A Business Research Paper

Presented to

The Faculty of Adventist Medical Center College

San Miguel, Iligan City

In Partial Fulfilment

of the Requirements for the Subject

The Entrepreneurial Mind

By:

Malacaste, Alaine Vence R.


Chapter 1

Introduction

Statement of the Problem

The fundamental challenge in any discussion about the regulation of dietary supplements is that

there is no global consensus on how the category of products known variously as dietary

supplements, natural health products (NHPs), complementary medicines or food supplements in

different countries is defined. For example, a product considered to be a dietary supplement and

regulated as a food in the USA, in another jurisdiction may be considered a food supplement or a

therapeutic good (complementary medicine) or a therapeutic good (prescription medicine) or

potentially even a controlled substance. The situation is even more complicated when countries

like China or India that have an existing regulatory framework for traditional medicine or

phytomedicine that includes crude botanicals are considered. To add further to the confusion,

many regulatory frameworks are changing.


A final challenge is that “dietary supplement” health products are often very emotive and

polarizing topics, evoking a diverse range of opinions and viewpoints. While some observers

may contend that these products should be considered in a similar fashion to conventional drugs

and foods, others believe that a more tailored approach is necessary since there is often a

traditional or historical evidence base and products often contain multiple ingredients.

Increasingly, this situation has become even more complex because of the lucrative nature of the

global dietary supplement sector, increased involvement of a growing industry sector producing

them, and the introduction of many new and innovative products onto the market.

It was the Nobel-laureate Linus Pauling that made a public claim in the 70's that megadoses of at

least 10 times the recommended dietary allowance (RDA) of ascorbic acid could prevent/cure

the common cold, flu and cancer. This claim, according to Camire and Kantor, may have

stimulated the public interest in the use of vitamin supplements to enhance health.
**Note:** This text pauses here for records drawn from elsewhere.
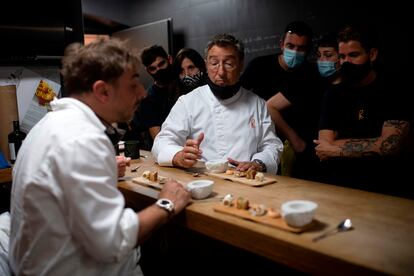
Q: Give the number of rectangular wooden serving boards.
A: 3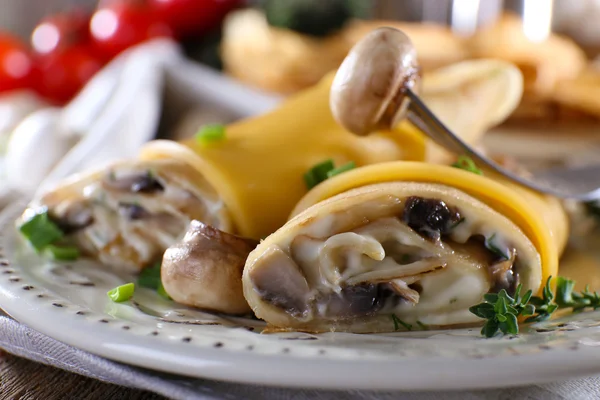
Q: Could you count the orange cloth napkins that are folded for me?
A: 0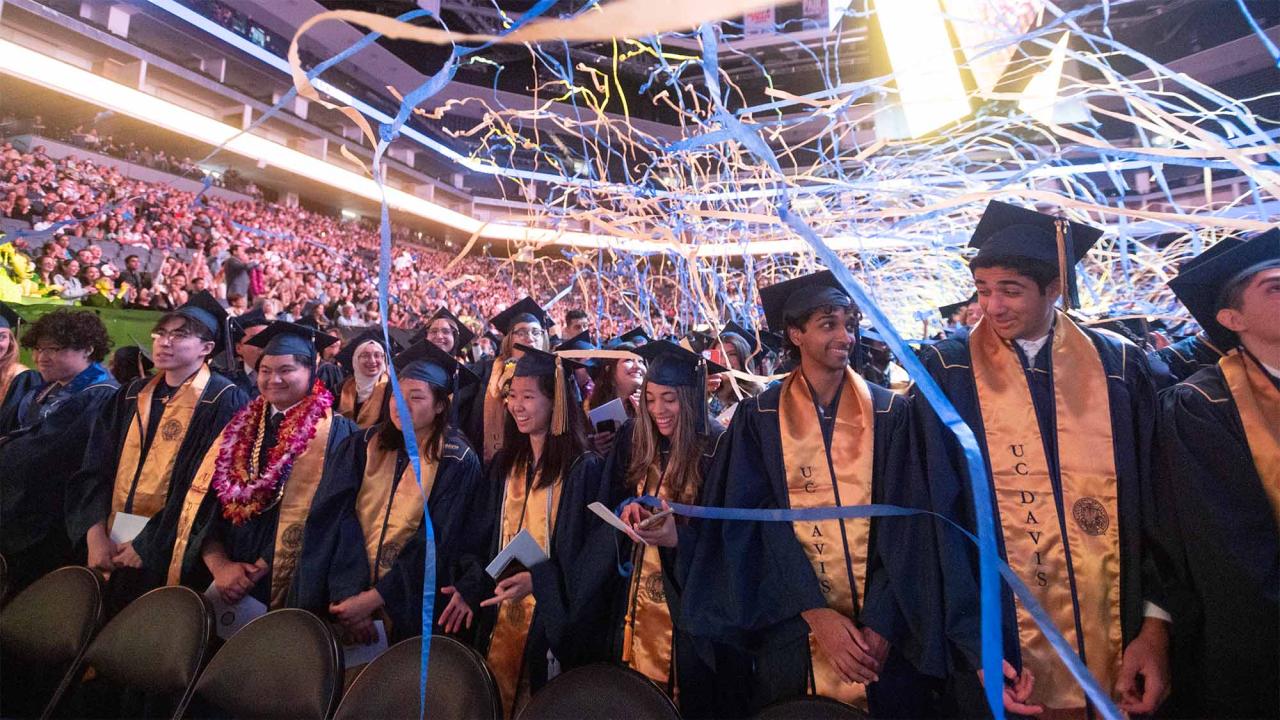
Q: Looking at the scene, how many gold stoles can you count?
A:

In their historical overview of the use of dietary supplements, Camire and Kantor also noted that

the most common dietary supplements were multivitamin/mineral formulations containing

varying percentages of the RDAs for those nutrients until the mid-1990s.

The National Institute of Health's Offices of Dietary Supplements has defined dietary

supplements as products intended to supplement the diet and which contain one or more dietary

ingredients (including vitamins, minerals, herbs or other botanicals, amino acids and other

substances) or their constituents.


Dietary supplements were defined in a law passed by Congress in 1994 called the Dietary

Supplement Health and Education Act (DSHEA). DSHEA defines supplements and outlines

quality, safety and efficacy regulations that are different from those for drugs. The U.S. Food and

Drug Administration do not review dietary supplements for safety or effectiveness before they

are sold. According to DSHEA, a dietary supplement is a product that is intended to supplement

the diet and it is labeled as being a dietary supplement.

Rationale of the Study

Nutritional supplements are preparations intended to supplement the diet and provide nutrients.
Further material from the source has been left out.